Build a classifier to predict label of unknown cases based on known data

A Machine Learning approach using Python (sklearn-KNeighborsClassifier)

Classification is a supervised learning model. Using classification, we can categorize unknown items into a discrete set of categories and “classes”.

Most common use cases of classification algorithms:

  1. loan default classification (Which customers will have problem repaying loans)
  2. To predict a category where a customer belong
  3. Churn detection: To predict if a customer switches to another product/brand
  4. Email / document classification

In this blog, I will limit to ‘k-Nearest Neighbors’ Algorithm

k-Nearest Neighbors (k-NN) Algorithm:

k-NN method classifies cases based on their similarity to other cases, the logic of the algorithm is to identify cases nearer to each other (neighbors)

The distance between two cases is the measure of “dissimilarity / similarity”. There are many options to calculate distance between two cases, most popular among all is “Euclid distance”

Algorithm accuracy is depended on the k-value assigned.

  1. A low k-value would result in a less accurate model (causes over fitting)
  2. A high k-value would result in a high accurate model (causes under fitting)

Solution: Use train/test split approach to reserve part of data to test model accuracy and pick a k value with highest accuracy

Data Exploration and Normalization:

In this blog, I will be using customer segmentation data set by a telecommunications provider.
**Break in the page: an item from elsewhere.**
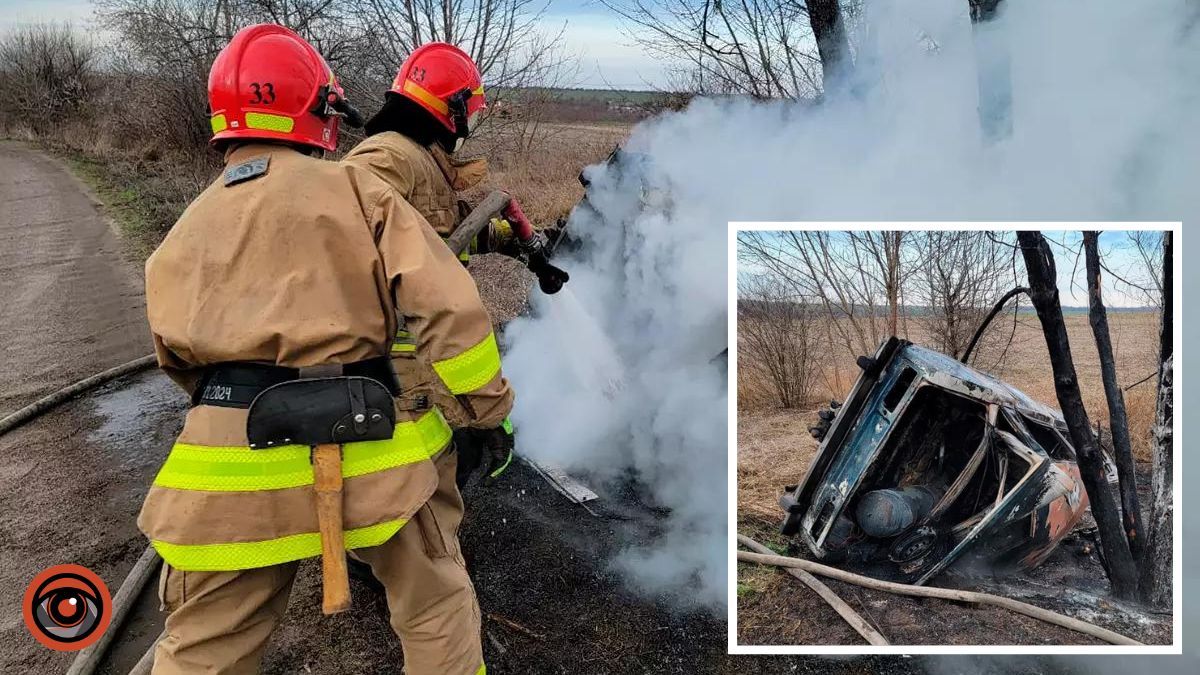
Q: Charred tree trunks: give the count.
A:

The goal is to predict customer category groups based on usage patterns.

Income distribution among customers

Data Normalization:

Data standardization give data zero mean and unit variance. We must perform normalization since k-NN algorithm is based on distance of cases.

Split data into train and test sets (Mutually exclusive):

I would recommend using mutually exclusive, since this approach would increase “Out-of-sample accuracy”

How to choose a good k-value:

Finding a good k-value is an iterative process. To pick a good k-value, we need to measure mean accuracy, standard deviation accuracy and F-1 Score (Confusion Matrix)

Build k-Nearest Neighbors (k-NN) Classifier:

Since we estimated k = 9 gives best accuracy for the training and test data, we would use k value to build our case segmentation classifier.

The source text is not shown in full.